Management of Steroid-Induced Psychosis
In patients with steroid-induced psychosis, the primary approach should be to discontinue or reduce the steroid dose when possible, and initiate an atypical antipsychotic medication, preferably risperidone, for symptom control. 1
Initial Assessment and Management
- Rule out other causes of psychosis including underlying medical conditions, substance use, or primary psychiatric disorders
- Evaluate severity and risk to determine appropriate treatment setting:
- Outpatient management if low risk of self-harm/aggression and adequate support
- Inpatient care if significant risk of self-harm, aggression, or insufficient support 1
Medication Management Algorithm
Step 1: Steroid Modification (if possible)

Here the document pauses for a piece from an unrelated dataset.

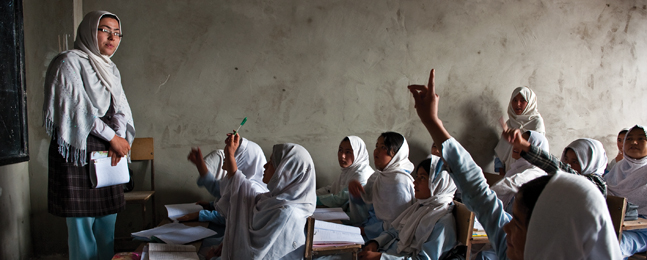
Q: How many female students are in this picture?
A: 13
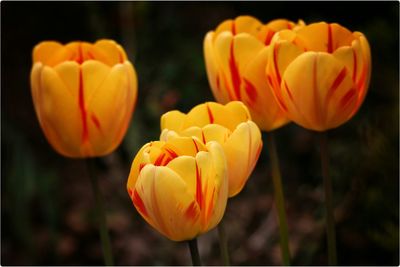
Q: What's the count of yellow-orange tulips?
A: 5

- Reduce or discontinue steroids if the underlying condition permits
- For conditions requiring continued steroid therapy:
Step 2: Antipsychotic Initiation
- Start atypical antipsychotic at low dose 1
- Risperidone is preferred based on evidence in steroid-induced psychosis 3, 4
- Adults: Start at 1-2 mg/day
- Adolescents: Start at 0.25-0.5 mg/day 3
- Alternatives: Quetiapine (starting at 25-50 mg/day, can be titrated up to 900 mg/day) 5
- Haloperidol may be used if atypicals unavailable (most commonly used in case reports) 4
- Risperidone is preferred based on evidence in steroid-induced psychosis 3, 4
Step 3: Monitoring and Dose Adjustment
- Daily monitoring for:
- Sedation
- Extrapyramidal symptoms
- Behavioral changes 1
- Weekly assessment of:
- Clinical improvement
- Side effects 1
- Titrate antipsychotic dose based on response and tolerability
- Increase doses at widely spaced intervals (14-21 days after initial titration) 1
Step 4: Duration of Antipsychotic Treatment
- Continue antipsychotic until:
- Steroids are discontinued or reduced to minimal effective dose
- Psychotic symptoms have fully resolved
- Taper antipsychotic gradually once steroids are discontinued or stabilized at lower dose
Special Considerations
For Patients Requiring Continued Steroid Therapy
- Prophylactic antipsychotic may be considered during subsequent steroid courses 3
- Budesonide alternative should be considered in non-cirrhotic patients with autoimmune hepatitis who have experienced steroid-induced psychosis 2
Family Support and Education
- Provide families with:
- Emotional support and practical advice
- Education about steroid-induced psychosis
- Warning signs of recurrence
- Expected outcomes 1
Common Pitfalls to Avoid
- Failing to recognize steroid-induced psychosis - symptoms can develop rapidly after steroid initiation
- Misattributing psychosis to underlying condition rather than steroid side effect
- Continuing high-dose steroids when alternatives exist
- Abrupt discontinuation of steroids - may worsen underlying condition
- Using typical antipsychotics as first-line - atypicals have better side effect profiles
- Inadequate monitoring of both psychotic symptoms and antipsychotic side effects
Prognosis
Steroid-induced psychosis typically resolves completely with appropriate management. All reported cases returned to psychological baseline upon steroid discontinuation or dose reduction in combination with antipsychotic treatment, though time to resolution varies significantly 4.